*The task*
The result should be an exact copy of only the lines from the one with "Q: Count all the thin pull cords." through the last line of the data below, with pictures omitted.

Stored data:
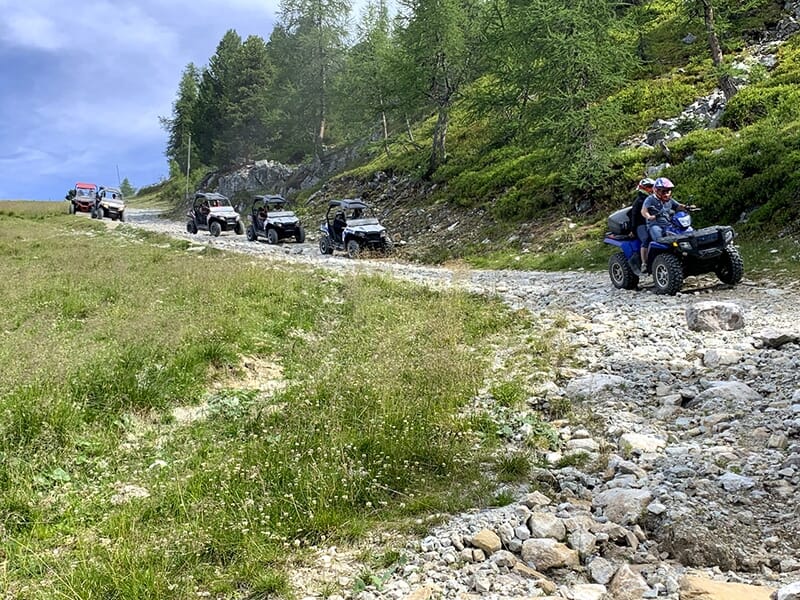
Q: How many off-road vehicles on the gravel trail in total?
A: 6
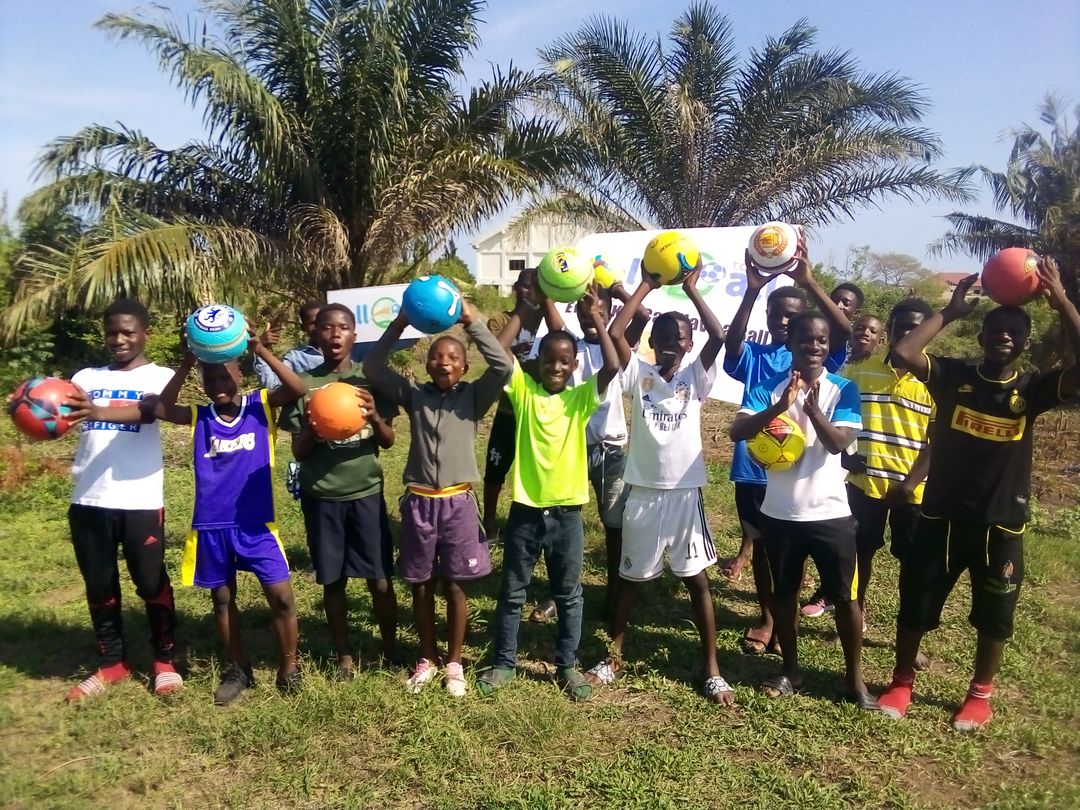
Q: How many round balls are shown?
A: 10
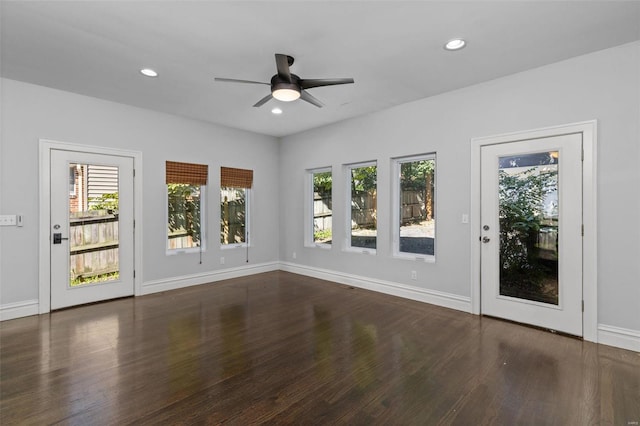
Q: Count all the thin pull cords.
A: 2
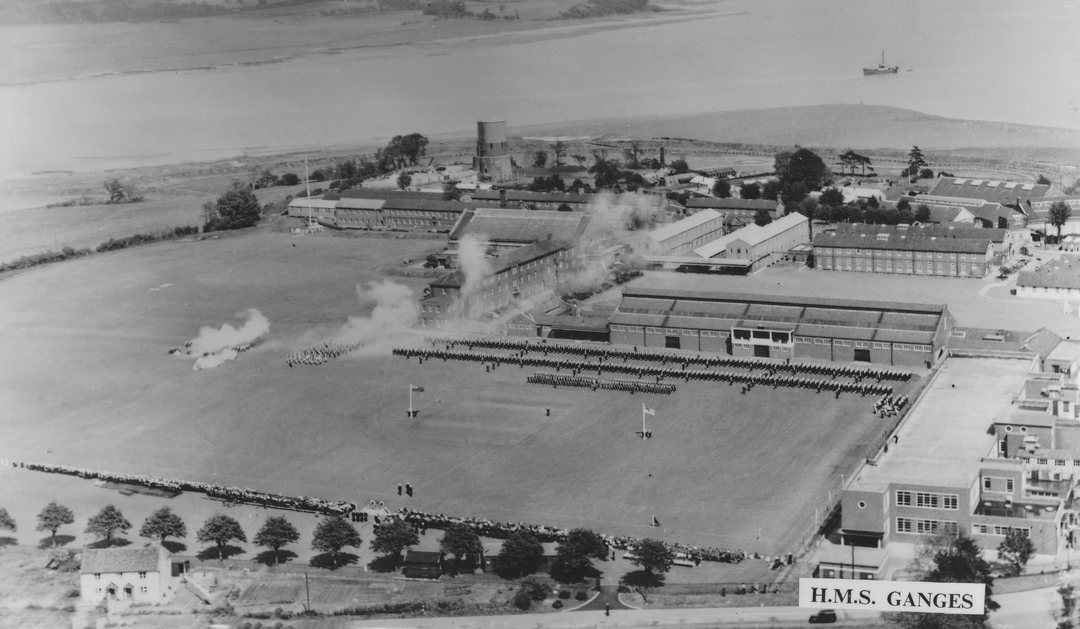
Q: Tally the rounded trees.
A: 12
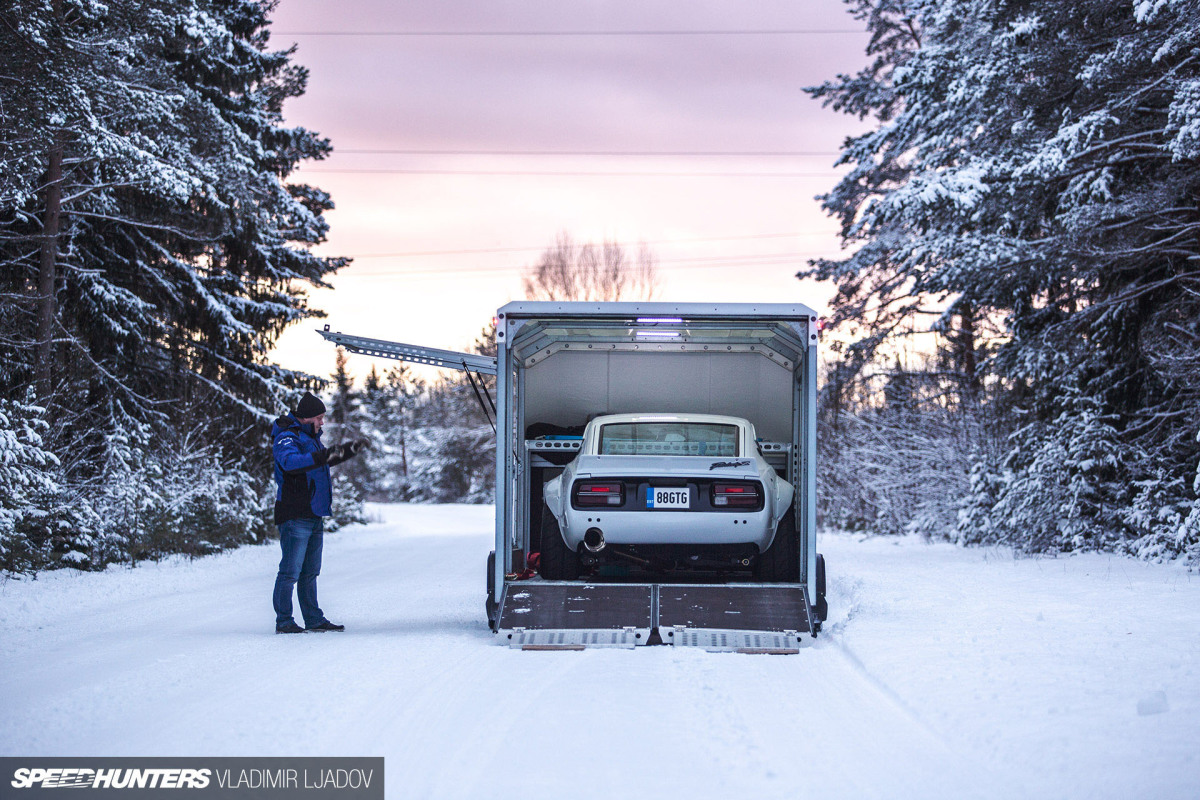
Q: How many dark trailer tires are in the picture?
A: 2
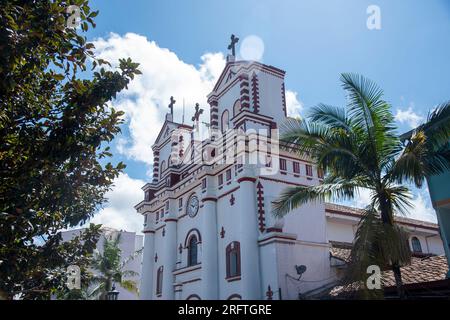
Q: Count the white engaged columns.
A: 4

*Written answer*
Q: Count all the thin pull cords.
A: 2
Q: Tally the rounded trees.
A: 12
Q: How many dark trailer tires are in the picture?
A: 2
Q: Count the white engaged columns.
A: 4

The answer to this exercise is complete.